It’s fewer than four weeks since my injuries. I still have a lot of trouble and need to take much more time than usual to think clearly enough and to write well enough (neither up to former standards) to put this post together. Forgive its clumsiness, please.

Let me explain, first: the type of meditation I currently do is advanced. This means that the meditation techniques take years to learn. Practice is not just for twenty minutes a day or relegated to a physical posture or on a meditation cushion. This type of meditation involves components of many other types as well as more aspects which are unique to it. It is a Tibetan Buddhist practice called dzogchen (“Great Perfection”) that is supposed to occur all day and into the night (excellent practitioners do it 24/7).

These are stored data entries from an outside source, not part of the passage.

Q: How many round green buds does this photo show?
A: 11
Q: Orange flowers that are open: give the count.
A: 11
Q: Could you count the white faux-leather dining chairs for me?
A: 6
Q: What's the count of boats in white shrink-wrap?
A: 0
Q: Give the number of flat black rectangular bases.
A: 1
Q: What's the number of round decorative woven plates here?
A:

It takes years to cultivate this ongoing meditation as a habit.

Therefore, whatever brain parts most meditators are activating, meditators doing dzogchen meditation are utilizing those parts plus a few more, and all the time, once we’re “getting it.”

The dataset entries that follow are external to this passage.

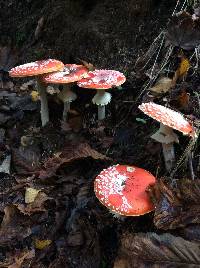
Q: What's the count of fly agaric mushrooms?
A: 5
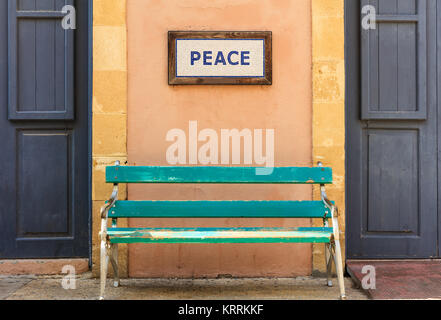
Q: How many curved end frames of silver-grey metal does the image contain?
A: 2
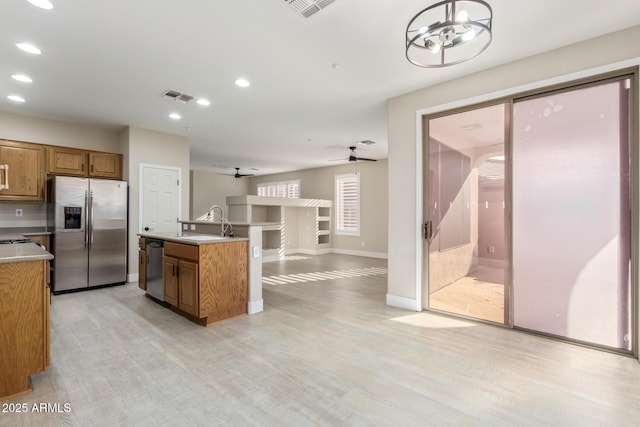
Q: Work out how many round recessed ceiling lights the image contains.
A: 7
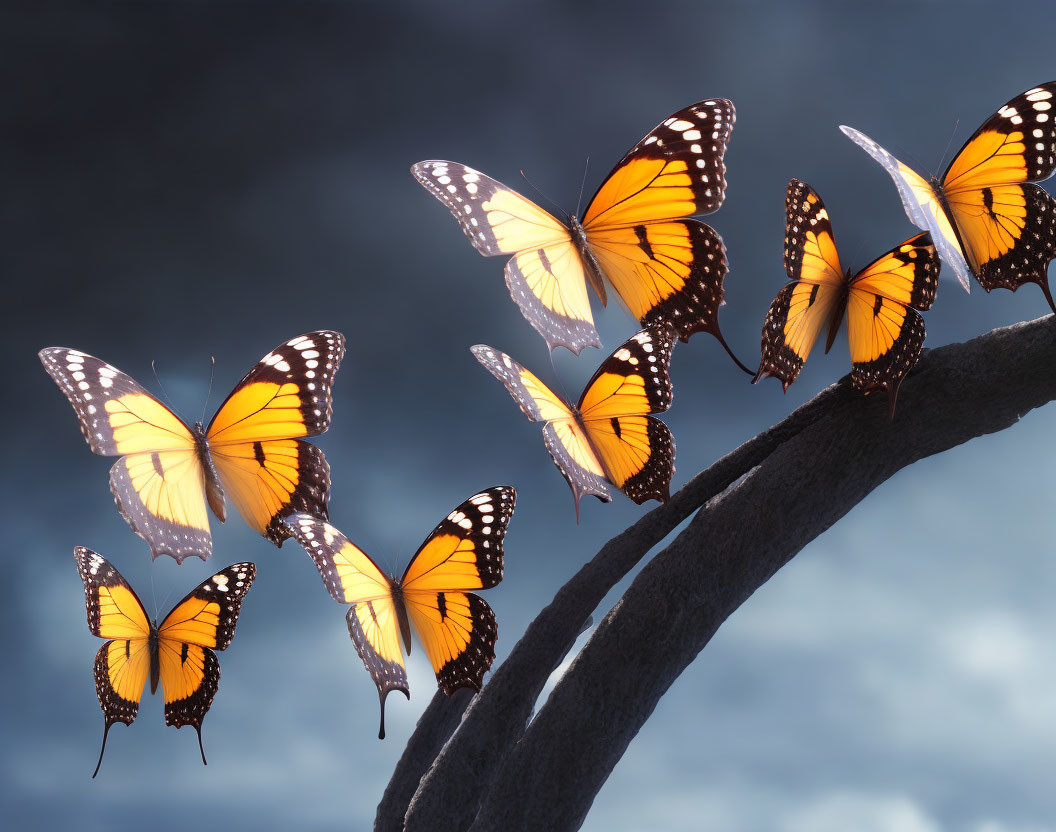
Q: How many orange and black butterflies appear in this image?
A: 7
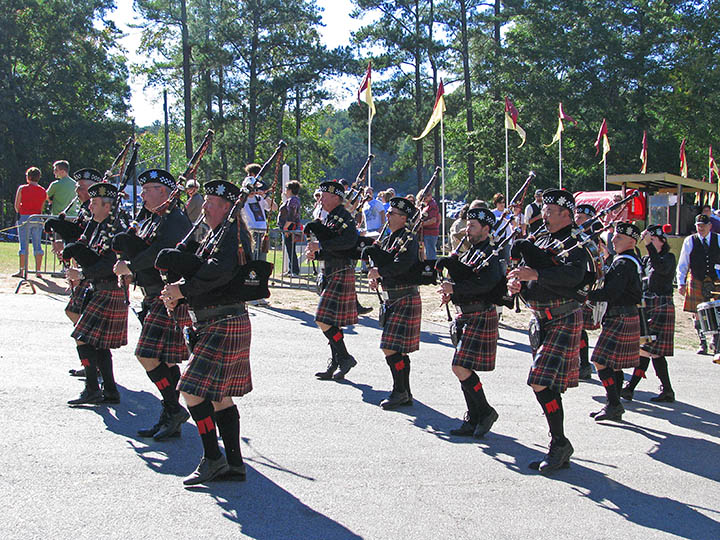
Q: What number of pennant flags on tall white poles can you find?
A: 8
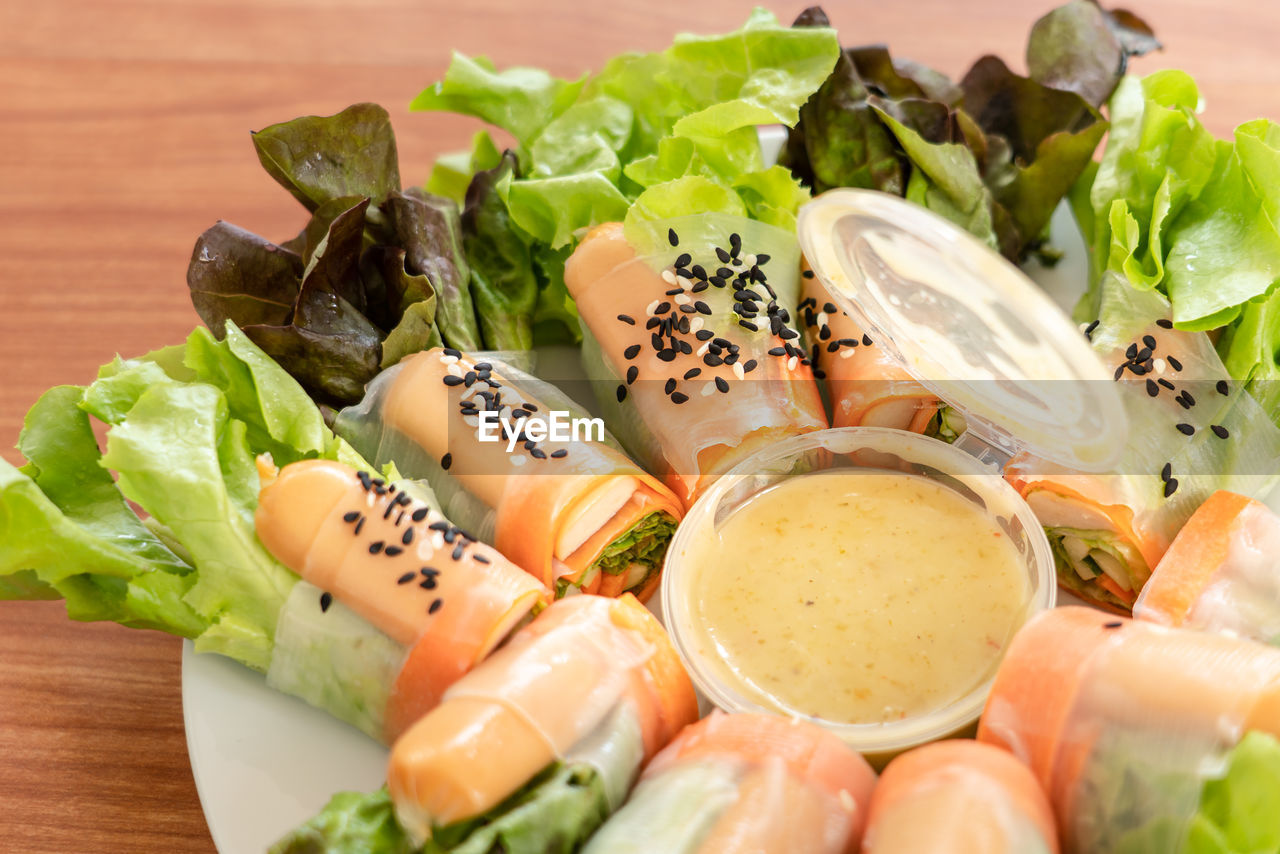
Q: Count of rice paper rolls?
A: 10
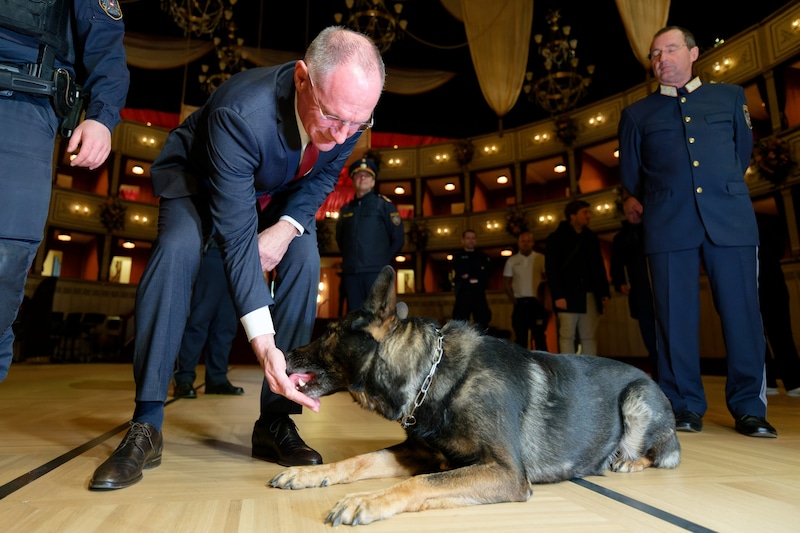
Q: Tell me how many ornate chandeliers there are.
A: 4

Post-concussion, the worst after-effect, for me, was being unable to meditate. This is comparable to being unable to eat sufficient food or breathe enough air. We can survive, but we are not well, you see?

What about having had a concussion is preventing me from meditating? Why do certain parts of my brain hurt when I try to meditate?

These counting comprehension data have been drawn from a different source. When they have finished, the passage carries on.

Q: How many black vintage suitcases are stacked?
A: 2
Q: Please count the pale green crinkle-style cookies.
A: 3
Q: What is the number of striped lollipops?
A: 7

Finding nothing to answer my questions all in one place, I did some of my own research to help me understand and share what has been happening to me since my injury on April 6.

Here is what I found to be true, complete with PET scans, MRIs of brains and other visuals.

1. Scientists are learning more annually about the ways that meditators’ brains are different than non-meditators:

meditators and nonmeditators brains

image from http://www.exploratorium.edu

Conclusions from above: meditation activates parts of our brain that ordinary brain activities do not.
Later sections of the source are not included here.